Всегда меня удивляет, как легко и охотно недалекие люди пользуются заграничными словами. Наверно, потому, что в них затемнен первоначальный смысл. Не знает человек толком, что слово означает, вот ему и легче куцую мысль в форму образованности облечь. И с другим, подобным себе, легче сойтись на взаимном… Хотел сказать непонимании, но спохватился вовремя. Именно понимании. Не слова, конечно, а друг друга. Эта тарабарщина — пароль своего рода, вроде легендарного славянского шкафа. Продается? Ну, еще бы! Инсинуация? Нет, диффамация.
— А что, по-вашему, слово это означает? — спросил я.
— Хватит меня учить!
— Сволочь.
Это всем понятное слово произнес третий человек.
Оба мы обернулись, она, пораженная — в удивлении, я растерявшись, хотя ни теряться, ни удивляться мне не следовало. Готовым нужно было быть. Еще с того момента, как я Марину в гостиную пригласил. Что же делать было?

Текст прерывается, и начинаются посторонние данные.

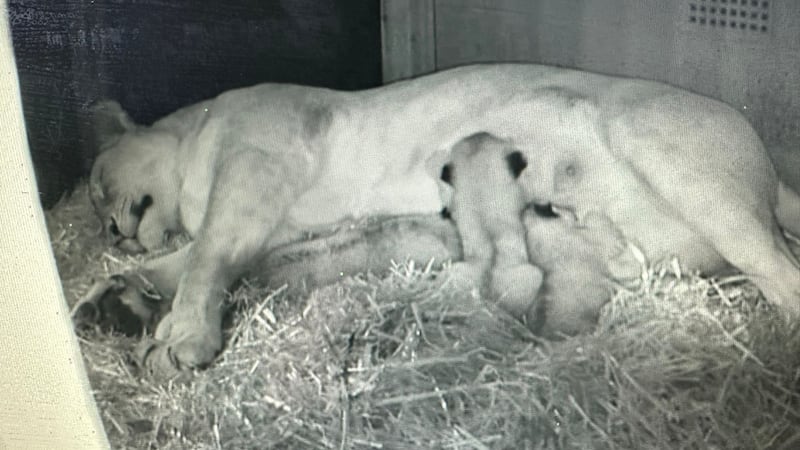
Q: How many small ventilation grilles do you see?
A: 1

— Толя! — сказал я просительно, но он не внял.
— Сволочь ваш брат.
— Ах, вот что!
Пожалуй, это был торжествующий визг, хотя я не уверен, что любимый мной язык такое сочетание допускает. В самом деле, визг больше низменный страх характеризует, ну пусть радость глупую, а торжество, напротив, почти всегда возвышенно. Но вот совпало и то и другое и выплеснулось вполне естественно. Визг этот и паническим оказался — ведь неожиданность вышла весьма неприятная, но, с другой стороны, и для торжественных труб место нашлось. Разоблачила она меня по-своему, вот так…
— Вот оно что!
В этом повторе трубы обрели явное превосходство. Паника улеглась, торжество «возвысилось.
Но Толя этого не заметил или проигнорировал.
— Я за свои слова отвечаю.
Мне его тон детство напомнил. Тогда среди ребят чувство ответственности процветало. Ведь с реальными вещами дело имели. Если бомба — значит, бомба, а если кусок хлеба, так жизнь. За большинство слов отвечать приходилось.
Но вот и современный паренек отвечает.
— Да как ты смеешь! Ты почему не в школе?
Нет, торжество неполное получалось. Иначе откуда такая нелепость?
— Потому что каникулы, — сказал я.
— Вы это подстроили!
— Это ваш брат подстроил, — пояснил Толя. — А в школу к вам я не вернусь. Я в ПТУ иду.
— Какой наглый! Там тебе и место!
Ситуация была сумбурной, но в ней и юмор пробивался.
— Побойтесь бога, Марина! Сколько раз вы учащихся за ПТУ агитировали!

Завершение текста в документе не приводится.